(Data extracted from a collection)
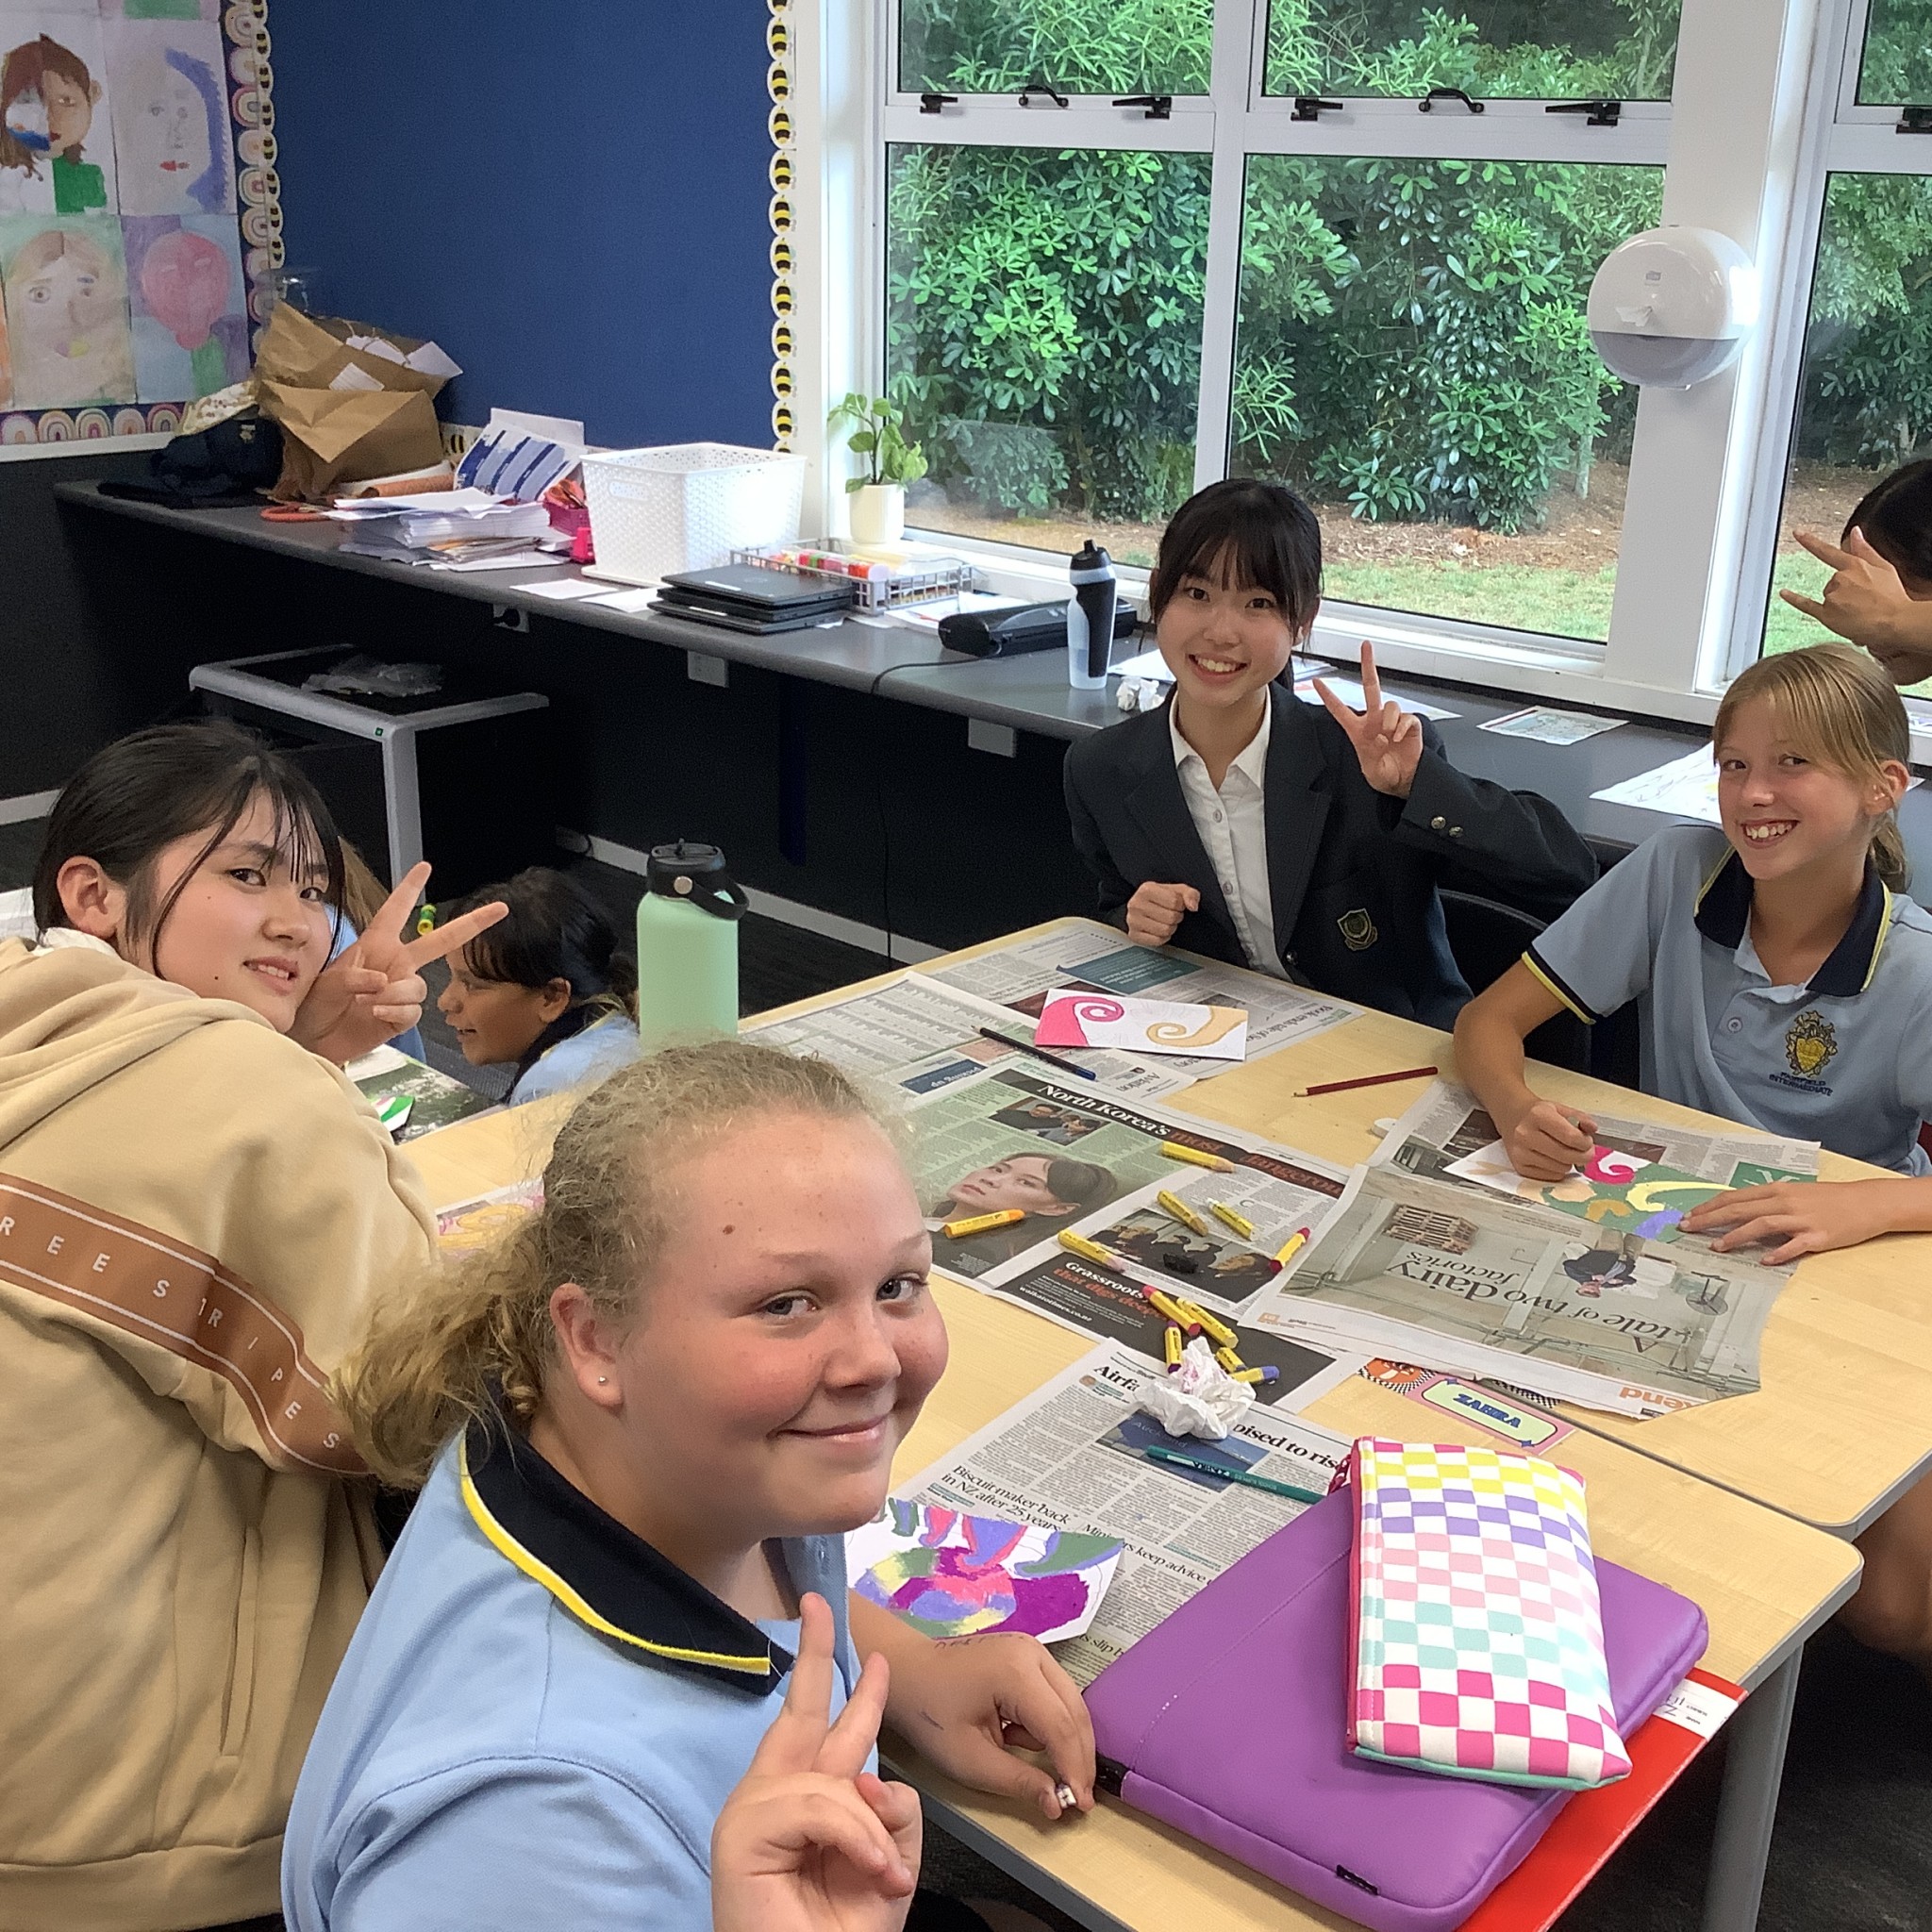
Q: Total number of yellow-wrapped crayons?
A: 11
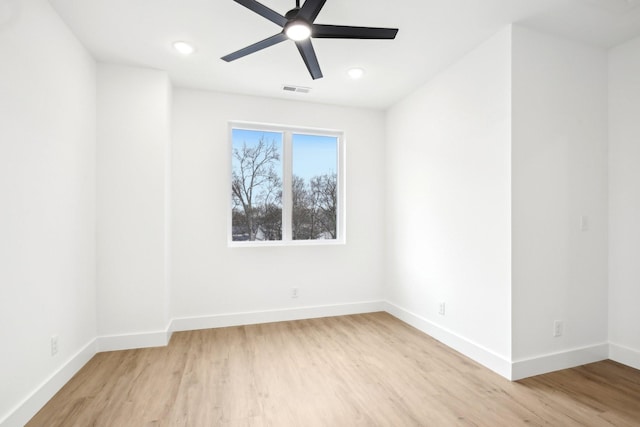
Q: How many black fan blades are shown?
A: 5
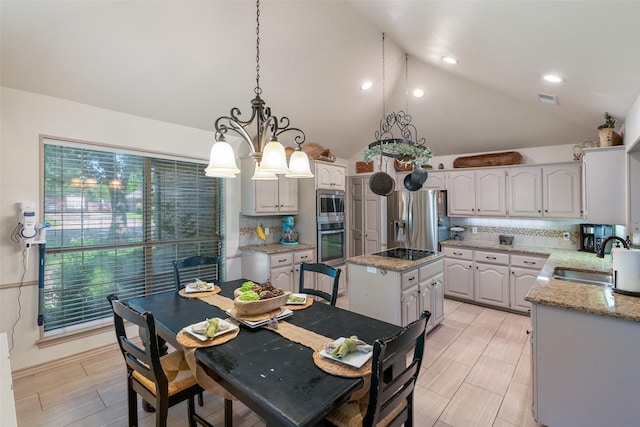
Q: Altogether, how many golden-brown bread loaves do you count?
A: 0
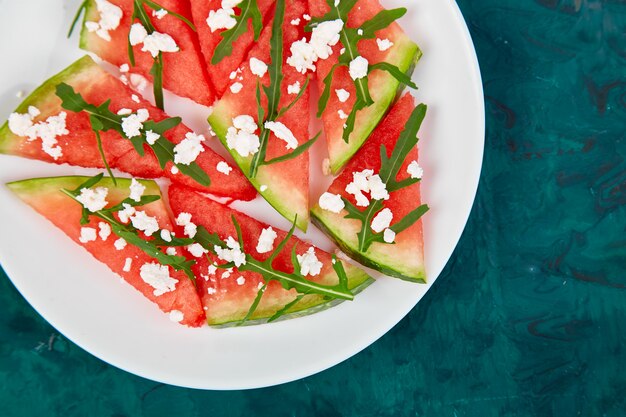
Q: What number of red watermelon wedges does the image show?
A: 8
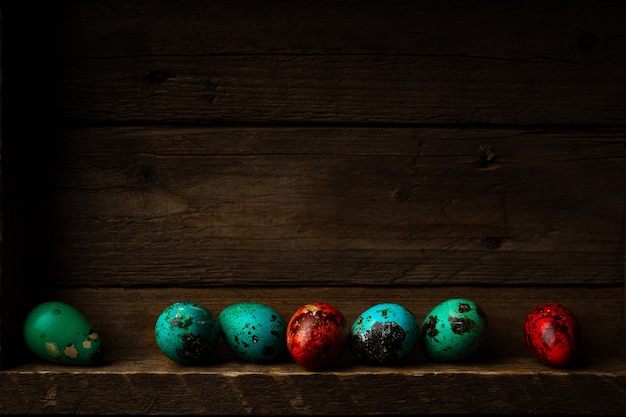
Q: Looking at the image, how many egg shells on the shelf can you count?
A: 7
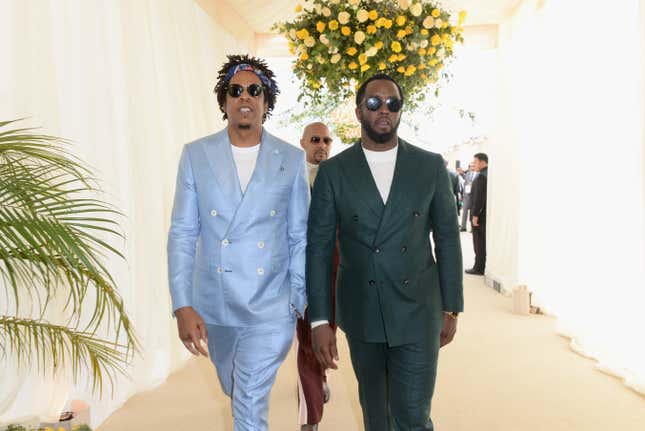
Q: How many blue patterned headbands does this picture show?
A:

- **What to do**
Examine the entries and report how many of their lines contain the string "image", giving no more than the number.

- **Task solution**
2